Dans la seconde phase, la place de l’humain redevient centrale puisque l’absence de données financières fiables et l’abondance de critères dits soft nécessitent une analyse humaine afin de produire une connaissance compréhensible et actionnable. Cette méthode hybride homme-machine permet, grâce à la phase d’analyse algorithmique, de limiter le temps accordé à l’audit des start-up tout en produisant une connaissance réellement interprétable et compréhensible par chaque acteur grâce à la phase d’analyse humaine.

3.1.3. Construction de la fiabilité de la notation

La question de la récolte des données en première phase du processus (Figure 2) est également cruciale. En effet, c’est la fiabilité des données qui permettra à la notation de refléter réellement la situation de l’entreprise. Or, c’est durant cette étape que le caractère opportuniste des dirigeants peut déboucher sur un phénomène de sélection adverse important (Coriat et Weinstein, 1995). Les témoignages de certains acteurs nous amènent à penser que la sélection adverse peut naturellement, dans le cadre des start-up, être limitée (Davis, Schoorman et Donaldson, 1997). En effet, si le dirigeant peut s’avérer opportuniste, il est probable que dirigeants et financeurs de start-up en phase d’amorçage aient des objectifs relativement proches, à savoir le développement et la croissance de l’entreprise. Ces objectifs communs pourraient déjà, par eux-mêmes, limiter fortement la sélection adverse.
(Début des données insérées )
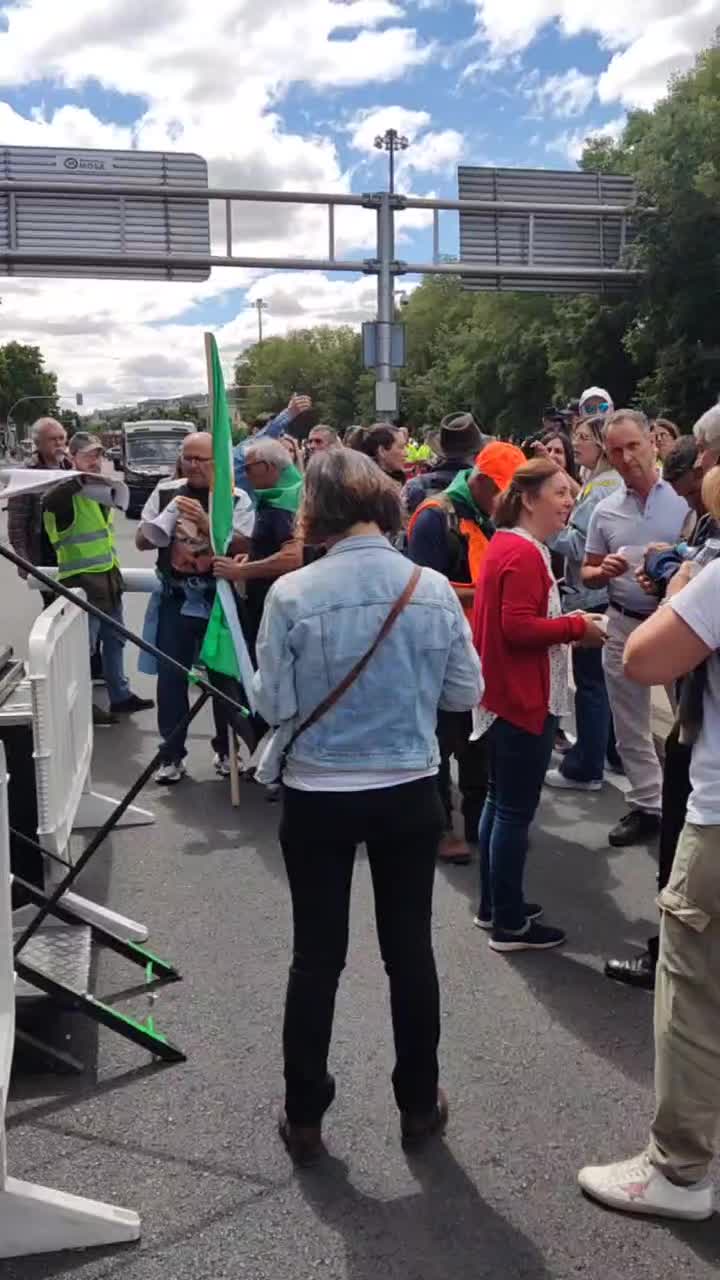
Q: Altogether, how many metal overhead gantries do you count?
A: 1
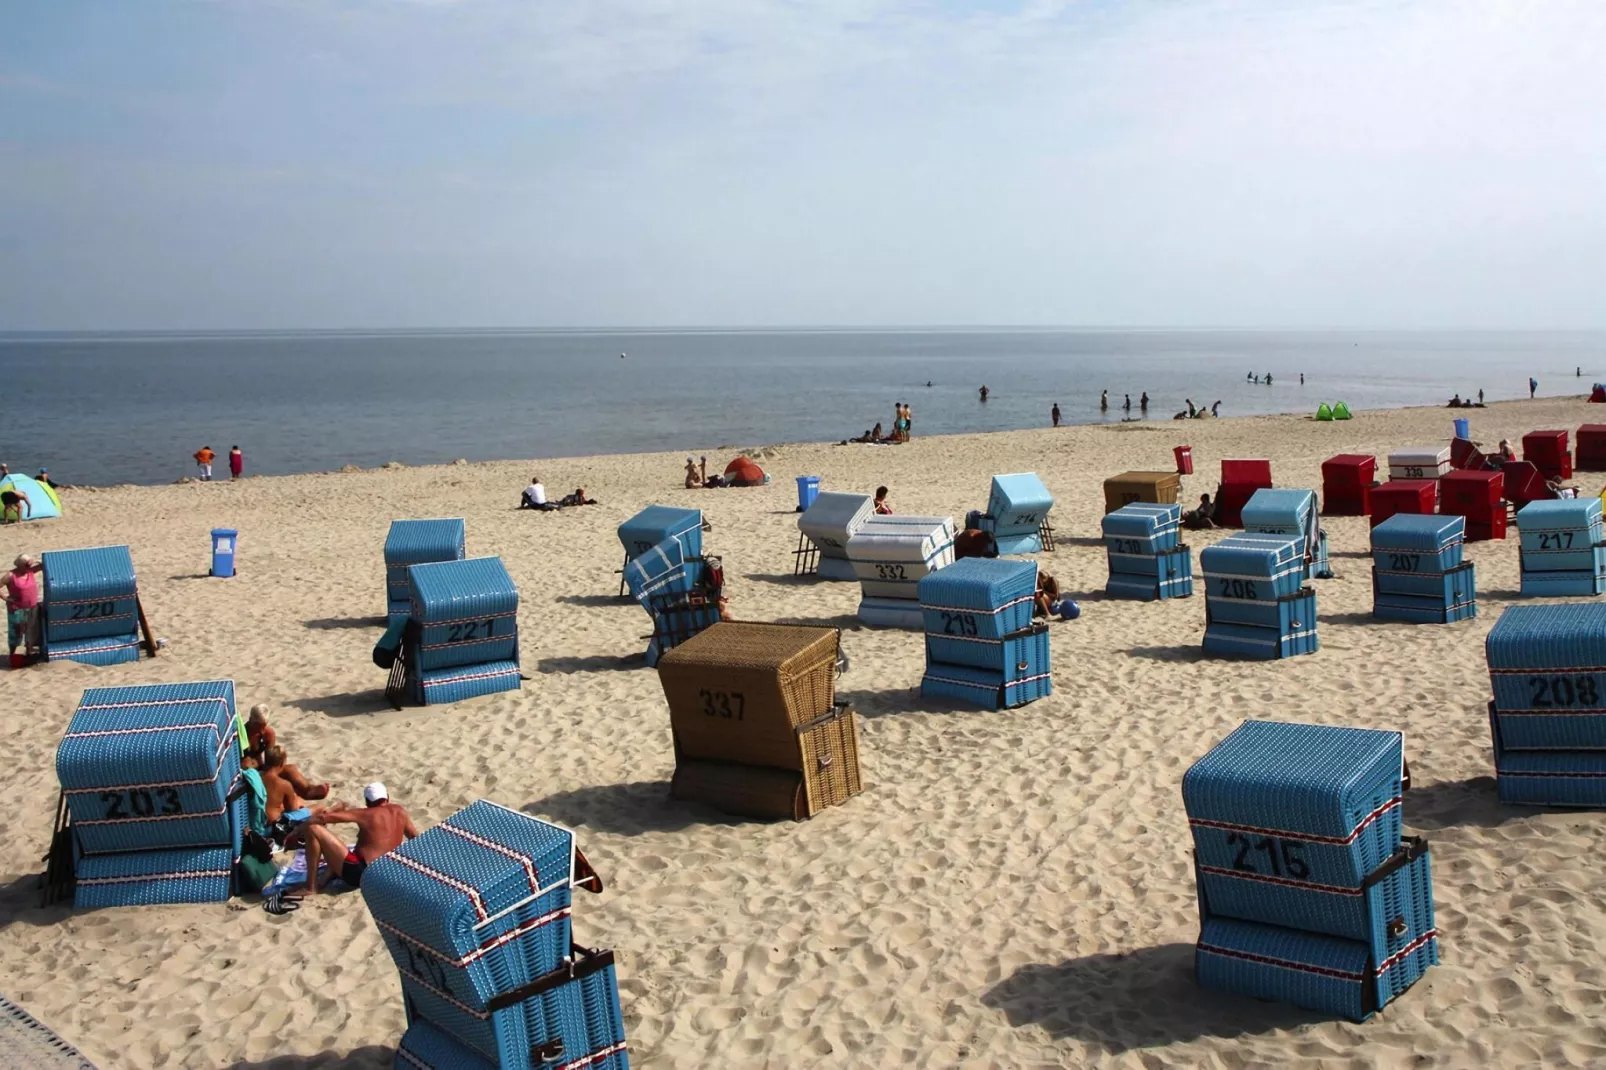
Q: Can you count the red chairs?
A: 8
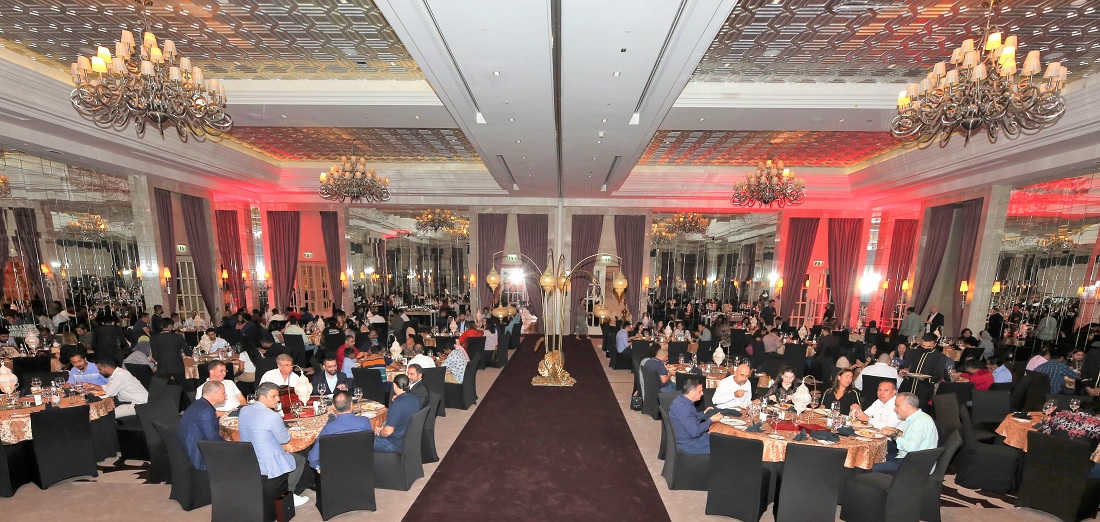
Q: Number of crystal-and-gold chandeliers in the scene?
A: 4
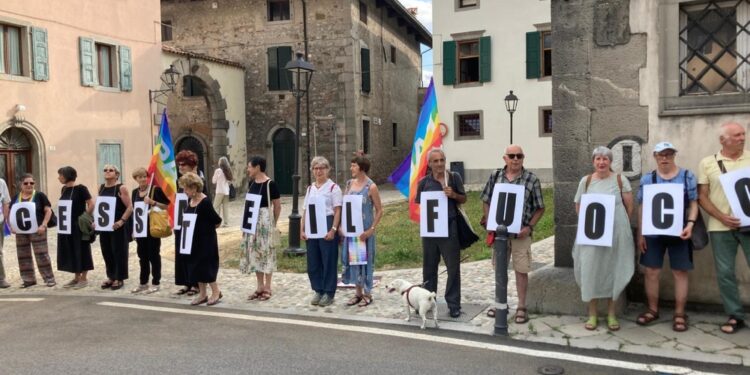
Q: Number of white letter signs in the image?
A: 14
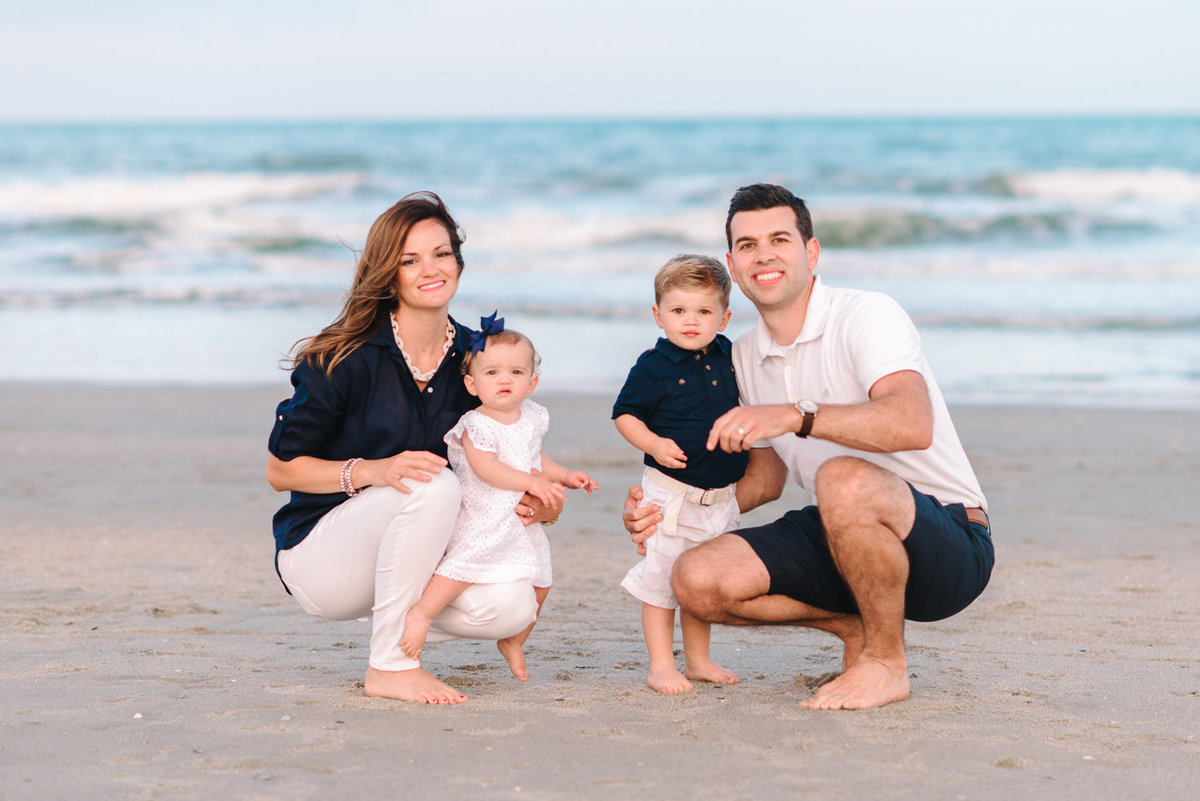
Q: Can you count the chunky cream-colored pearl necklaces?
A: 1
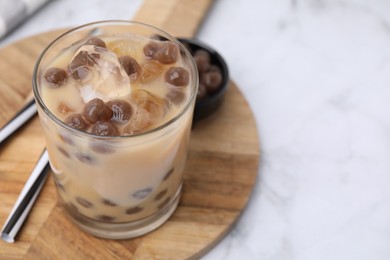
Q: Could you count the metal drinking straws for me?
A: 2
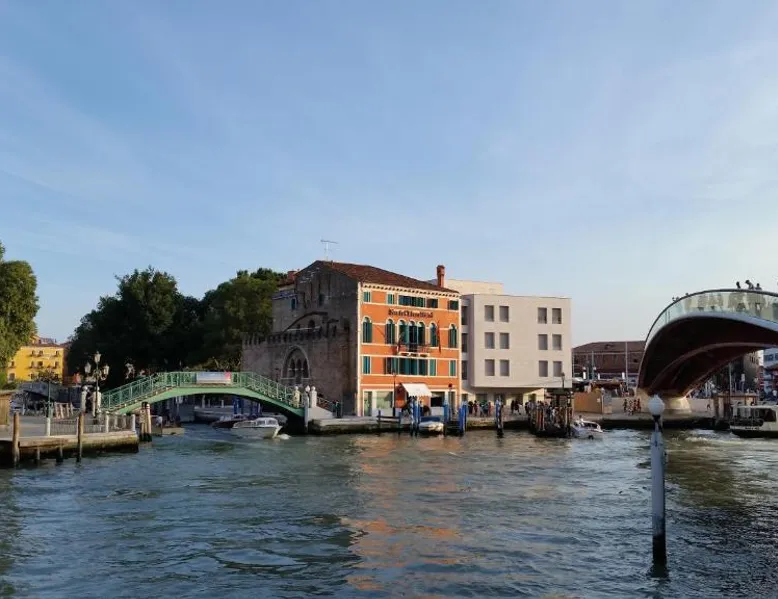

Cependant, les objectifs peuvent être communs, mais les moyens pour les atteindre, eux, peuvent varier. Il apparaît donc important de mettre en place des outils pour réduire l’opportunisme potentiel des dirigeants. Puisque la notation est basée notamment sur des données déclaratives, il est nécessaire de vérifier l’information par différents moyens : formulation précise et complète des questions ou tests de cohérence entre les réponses et des données secondaires recueillies sur Internet par exemple. Afin de crédibiliser la notation, il peut également être intéressant pour les agences de notation de s’appuyer sur un groupe d’experts pour construire et contrôler régulièrement leur méthodologie.

3.1.4. Une transparence nécessaire sur la méthodologie et la note

La question de la transparence sur la méthode et les résultats de notation est ensuite posée (Figure 2). Un premier stade d’analyse nous a permis de mettre en évidence qu’au-delà de la note en elle-même, la notation devrait aussi contribuer à combler les asymétries de connaissance entre les dirigeants et certains financeurs. Or, pour cela, la transparence, à la fois sur la méthode et le résultat, semble nécessaire. La diffusion de la note devrait permettre de transmettre l’information et celui du détail de la méthodologie utilisée limiter le plus possible les asymétries de connaissance en fournissant des clés d’interprétation de ces informations.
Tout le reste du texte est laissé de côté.